Jonathan Silverberg, MD, PhD, MPH, associate professor of dermatology, director of clinical research and patch testing, George Washington University School of Medicine and Health Sciences, discusses the involvement of the JAK/STAT pathway in the pathogenesis of atopic dermatitis.
JAK1 and in some cases JAK2 have been shown to play mediating roles in signaling various extracellular cytokines that contribute to the pathogenesis of atopic dermatitis, said Jonathan Silverberg, MD, PhD, MPH, associate professor of dermatology and director of clinical research and patch testing at George Washington University School of Medicine and Health Sciences.
How is the JAK/STAT pathway involved in the pathogenesis and/or mediation of atopic dermatitis?
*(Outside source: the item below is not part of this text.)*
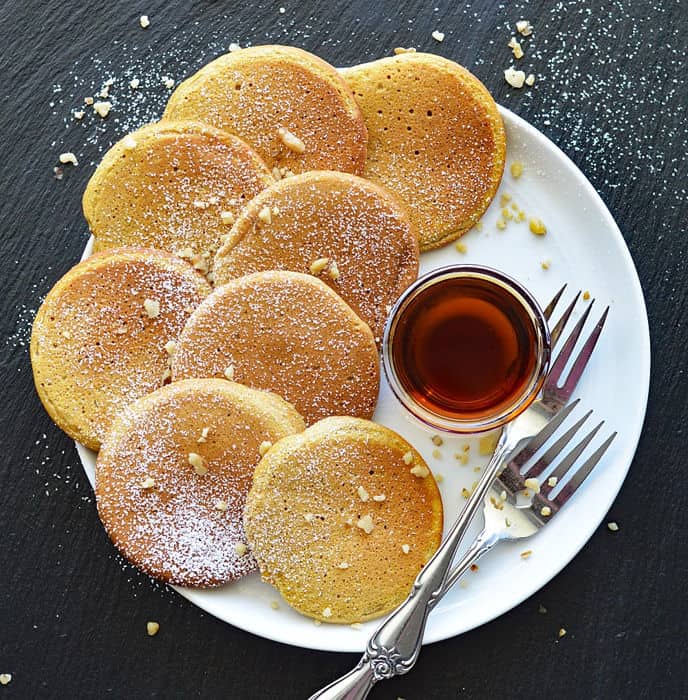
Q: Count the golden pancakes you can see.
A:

The JAK/STAT pathway is involved potentially in the pathogenesis of atopic dermatitis in several different ways. When we think about the various cytokines that have been implicated in atopic dermatitis, there are many. There's interleukin (IL)-13, IL-4, IL-31, TSLP [thymic stromal lymphopoietin], IL-22, etc. These are all extracellular cytokines, extracellular signals, that in order for them to work and have an effect intracellularly they have to bind to receptors and then something has to pass that signal into the cell. The JAKs, the Janus kinases, are those signals.
So, in particular, JAK1 and, to some extent, JAK2 play important roles in mediating the signals of those different cytokines that I just mentioned. The thought process is rather than just targeting a single cytokine, we could potentially block the signaling of multiple cytokines by blocking the JAKs from transducing those signals for the different cytokines.